Hace unos años Cajamarca era una ciudad apacible, la mina aún no había llegado y los pocos taxis que entonces circulaban por la ciudad se deslizaban sin premura por las calle casi deshabitadas de gente. Los días domingos eran silenciosos y apenas un desfile parco hacía ruido por la mañana. Pero la ciudad fue creciendo y un día a comienzos de los 90 llegó una caravana de carros inmensos rumbo a la mina, la mina se había descubierto y se aprestaba a instalarse en un lugar que pocos conocían. La ciudad siguió creciendo más y más cada día, con la mina llegó el movimiento comercial a gran escala, la gente de otras ciudades se fue apostando en nuevas urbanizaciones y nuevos barrios, la prostitución un día apareció vestida con falda corta y perfume denso en la plaza de armas y en las arterias de la periferia. La mina trajo movimiento económico y dinero, pero también como una estela a ella la prostitución y la delincuencia la siguieron, esa contaminación social de la que poco se habla, esa contaminación que instauró más de cincuenta clubes nocturnos en Cajamarca y que patentó poderosas bandas delincuenciales que “trabajan” a vista y paciencia de las autoridades. Si algo nos roban sabemos quien lo hizo y sabemos en donde podemos encontrar lo que nos fue sustraído y debemos “recomprar“ lo que nos pertenece, algo de complicidad hay en ello.
Nuestra ciudad se empezó a poblar de hombres de trajes marrones con chalecos antibalas y de fríos inmensos.
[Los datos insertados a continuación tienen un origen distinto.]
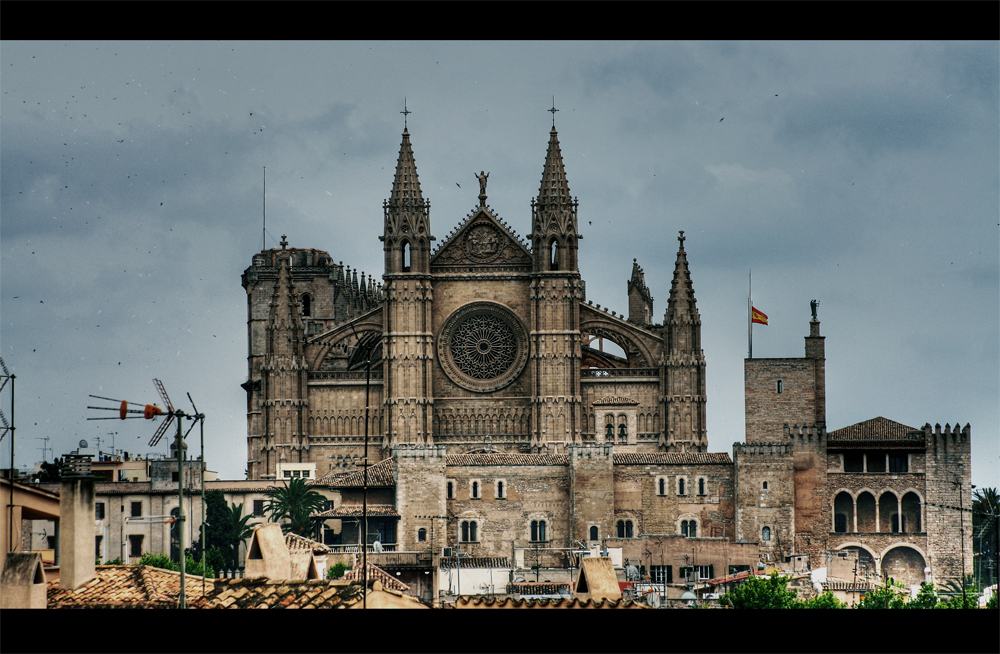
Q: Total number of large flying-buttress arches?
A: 2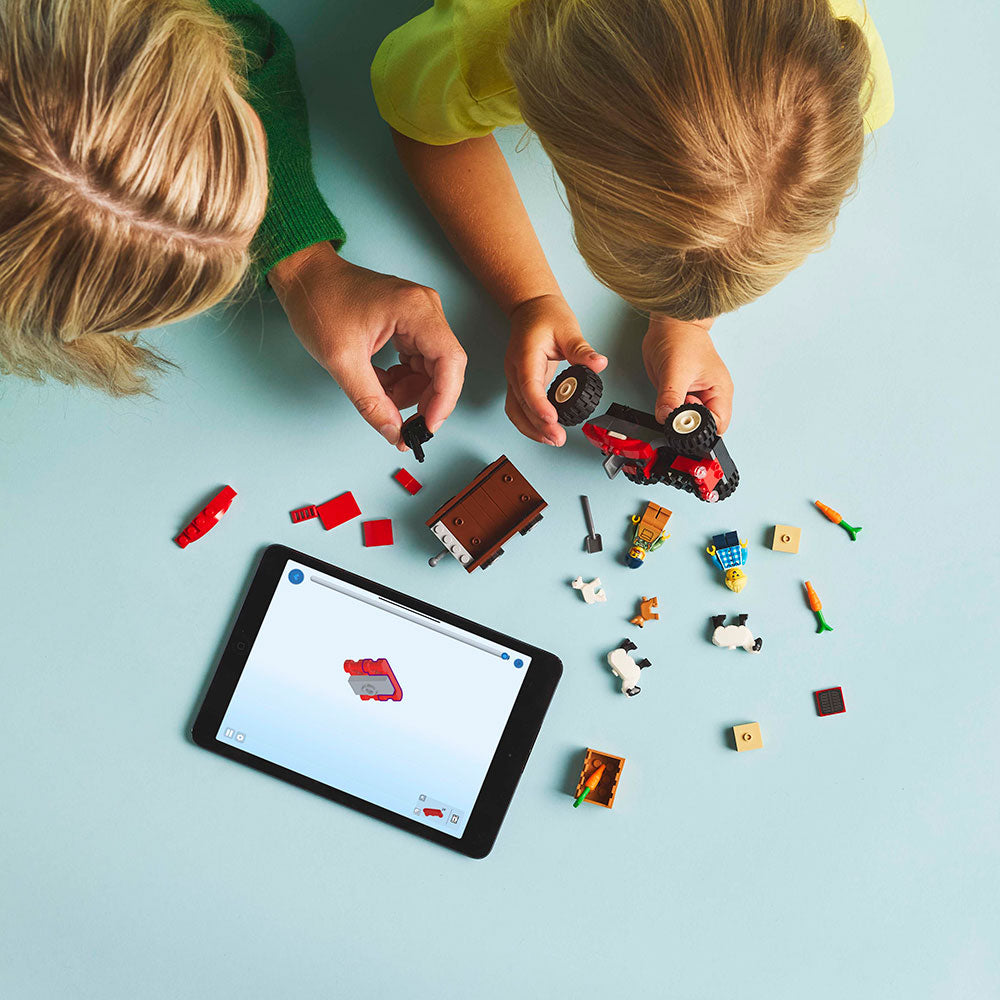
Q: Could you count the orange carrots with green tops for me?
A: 3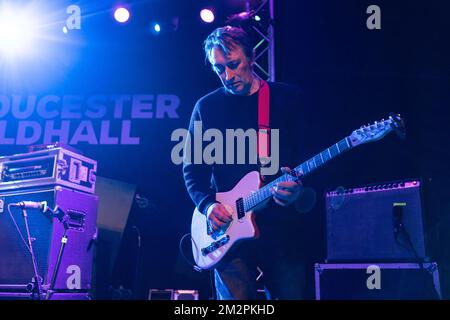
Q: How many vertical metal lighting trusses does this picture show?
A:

La palabra Watchman proveniente del inglés, luego se castellanizó, se peruanizó y se convirtió en guachimán o huachimán y Cajamarca se pobló de vigilantes nocturnos porque se convirtió en una ciudad insegura.
La ciudad para entonces se había extendido quebrando las fronteras verdes del cada vez más pequeño cinturón ecológico, y nuevas líneas de combis y microbuses fueron necesarios para cubrir este crecimiento vertiginoso que se producía a diario.
Con todo ello también aparecieron una especie de hombres nuevos dedicados a un oficio nuevo, mujeres pobres y niños famélicos que se disputan las bolsas negras de basura con los perros, aquellos que buscan en los restos de otras vidas, fragmentos de algo que ellos mismos desconocen, a veces panes rancios, frutas olvidadas o restos de golosinas de alguna fiesta. Pero en realidad esas son añadiduras a la búsqueda que estos seres realizan, el botín principal está en el reciclaje de cartones, plásticos y uno que otro objeto que siempre puede tener un precio en los suburbios. Lo recogen en todas partes y hay un grupo de oficiosos pobres que laboran en esa búsqueda penosa en el botadero ubicado a la salida de nuestra ciudad, rumbo a la costa.
Cuando alguna vez leí por vez primera: “Los gallinazos sin plumas” de Ribeyro, un mundo mágico me circundaba con la historia que parecía lejana a mi realidad y que definitivamente en esos días eran una utopía en Cajamarca.
Hoy nuestra ciudad tiene esta especie misteriosa de niños y mujeres pobres, de ancianos que hurgan en las bolsas llenas de desperdicios y sobras, en ellas a veces encuentran lo que la sociedad les niega, lo que el Estado les mezquina. Una bolsa negra siempre será una caja de sorpresas para ellos, una bolsa negra como los gallinazos, negra como el alma de los que los olvidaron, como los días que los aguardan. Como sus miradas y su hambre… Como los trajes de la vida cuando ha llegado la muerte.